Let's discuss a few things that Designers and Animators should stop doing.

Is it a New Year already?! Whether or not you’re into resolutions, here’s a list of things every Designer and animator needs to stop doing.

1. Name Your Projects Correctly

You know it isn’t the final version of a file. Why did you put “final” in the file name? You know who you are and we all know what you did.

If you’re a seasoned motion designer, you know how important it is to be be organized. Organized folders allow for efficiency while working. Things like easily finding assets or knowing what version you’re working on or need to reference when a client calls. However, and this isn’t just ultra-green junior motion designers, people name things all willy nilly and are still using final in their file names. Get your shit together! It’s 2018!

If you need some inspiration for how to organize your folders and name your files, Justin McClure has a fantastic site dedicated to this. There is even an example folder and file structure by none other than Erica Gorochow.

Folder Structure for Motion Design.png

2. Worrying About the Tools

There is something about being in this industry that people get obsessed with tools and applications. It is kind of like that mantra, “Great photo! What camera did you use?!” It isn’t a great photo because of the camera. It is a great photo because the photographer took their time to learn the craft. This kind of thinking spreads from “what plugin will create this look?” to “What Cinema4D render engine did you use?”

It isn’t about the tools. People have been animating with just a pencil and paper as their tools for years. If you want to really hone your skills as a motion designer, stop worrying about the tools, and buckle down with some knowledge.

3. Comparing Your Work to Others

“If I could only make work like Ash Thorp, I’d be happy.” “Oddfellows kills it. I’ll never be like them.” “How does Timmy have 20K followers on Instagram?!”

You are where you are with your skills. It takes time and effort to build up those skills, or in the case of Timmy, and audience. By comparing yourself with where others are in their careers is only going to take you down a rabbit hole of self doubt and ultimately a depressed state of doing nothing. If you want to get better, want to do better work, you have to put in the time. There isn’t a magic bullet. Speaking of putting in the time…

4. Complaining About Not Having Free Time

Everyone has busy lives. The only way to have time to do work and get better is to start saying ‘No’ to things. By saying ‘No’ to something like Call of Duty, you can say ‘Yes’ to working on your craft.

Take 15 to 30 minutes, sit down with a notebook or calendar, and start planning out periods of time to work on the things you want to work on, or get better and the things you currently feel you’re lacking. You'll find time for the important stuff.

I don't have enough time. I'm busy looking at these human videos.

5. Blaming the Client for X, Y, and Z

Whether your client is your boss, your boss’s boss, or you’re freelance with a direct client, you need to stop blaming them for whatever you don’t like in the project. Pause for 30-seconds and reflect on how lucky you are to be working in this industry.

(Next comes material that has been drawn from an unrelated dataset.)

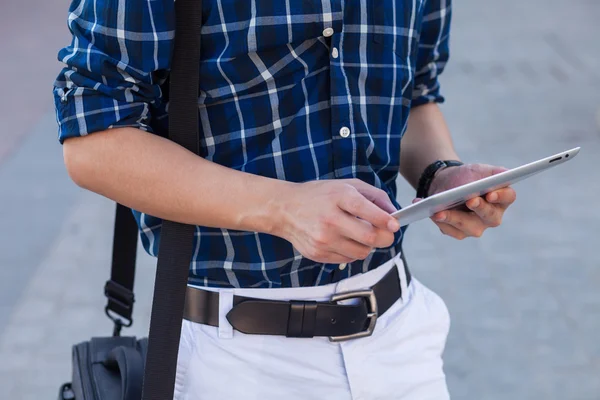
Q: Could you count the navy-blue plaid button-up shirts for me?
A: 1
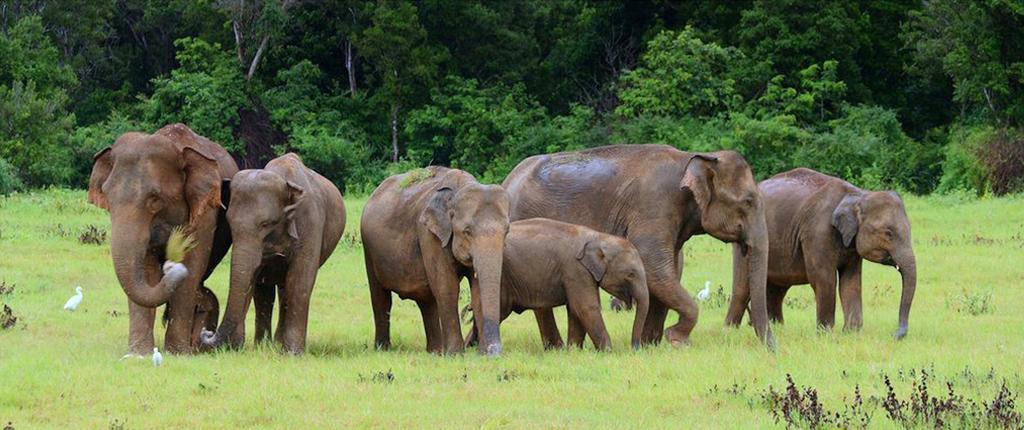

Every studio, every tier of motion designer runs into too many iterations, not communicating effectively enough, and whatever other problems you complain about.

However, YOU get to create visuals that come to life for a living. Own that. Be proud of it. And try your best to create work that you can stand behind along the way.

I'd be pissed too.

6. Using Easy Ease

This one is really is really ease-y. It's not uncommon to select your keyframes in After Effects, Hit F9, and call it a day. However, to the trained eye, an easy ease can be spotted from a mile away. There are lots of tools that can provide you with other preset moves and bounces, but it is essential that motion designers stop only hitting F9 and start using the curve editor.

If you're not already familiar with the curve/graph editor it basically allows you to customize the way in which your keyframes interpret movement data. Meaning you get some really smooth movements. Start pulling on those handles! If you’re new to motion design and really want to get a... handle... on the curve graph, go sign up for Animation Bootcamp!

This is exactly what happens inside of After Effects when you hit F9.

7. Doing Things Over and Over Again

I have worked with a bunch of Motion Designers who will do the same task, again and again and again. You don’t have to suffer through that!

Start optimizing your workflow by creating presets for what you do again and again. Even better, if you haven’t read the article by Patrick on using KBar to help your flow, stop reading this one right now. I won’t be offended. That one is much more important to your sanity. Then come back.